Miss Vicki and I were in the presence of a legend last night.
No, it wasn't the aging hippie birthday boy with the blown out greying locks above his too tight plaid shirt. It was the bass player Miss Vicki saw toting his instrument into the theater as we arrived downtown for a before the show dinner. It was also Dr. Ralph Stanley, 87 years young.
True, there was the occasional wandering around the stage when he was supposed to be singing at the microphone. A padded chair was center stage, and the whole audience exhaled in unison when, half way through the set, he managed to lower himself safely down onto the seat. He looked frail and fragile and uncertain, until he opened his mouth.
His voice has always been high and reedy. There's none of the roundness his son, Ralph Stanley the Second, carries.

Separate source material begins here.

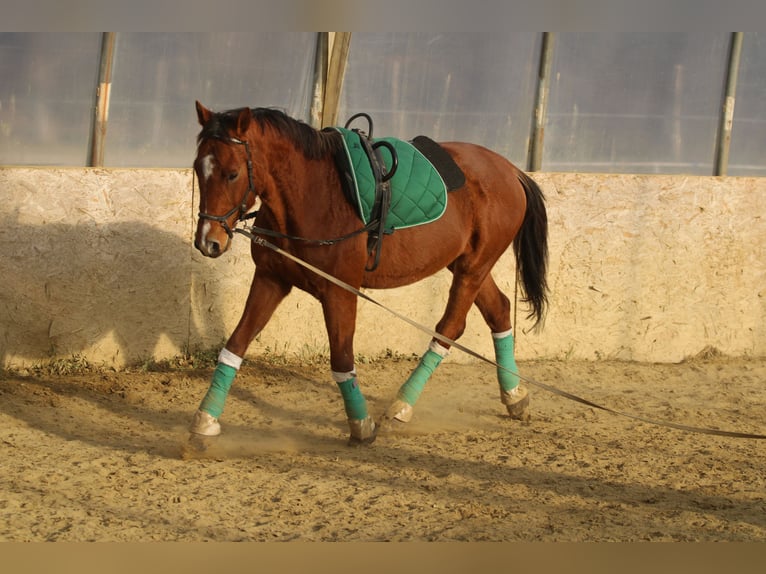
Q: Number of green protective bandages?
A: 4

There's a mournful, verse-repeating, church-like quality to it. He told us that he learned to sing in his old Baptist church, a capella, praying to the Lord. I'm listening to my Pandora Radio Ralph Stanley station as I type and I can't tell which tunes were recorded in the 1980's and which last year. Pandora's biography calls it high lonesome and I think they've got it right.
When he began claw-picking the banjo, the way his mother taught him in 1930, the clock rolled back to his dark haired prime. His spine loosened, his hand was a blur, his head was lost somewhere in the moment. So were we all.
It was a blue-grass savvy audience. There was a lot of clapping along and shouted requests came from every corner of The Fox Theater. Each member of The Clinch Mountain Boys is an accomplished solo-artist in his own right, so it doesn't seem right to refer to them as the back-up band. The audience certainly did not regard them in that light; every artist had his moment, and the applause never wavered.
It was a long, wonderful set, the end to a long, wonderful evening. We saw history and musical excellence and indulged in a little bit of hero worship. It was perfect.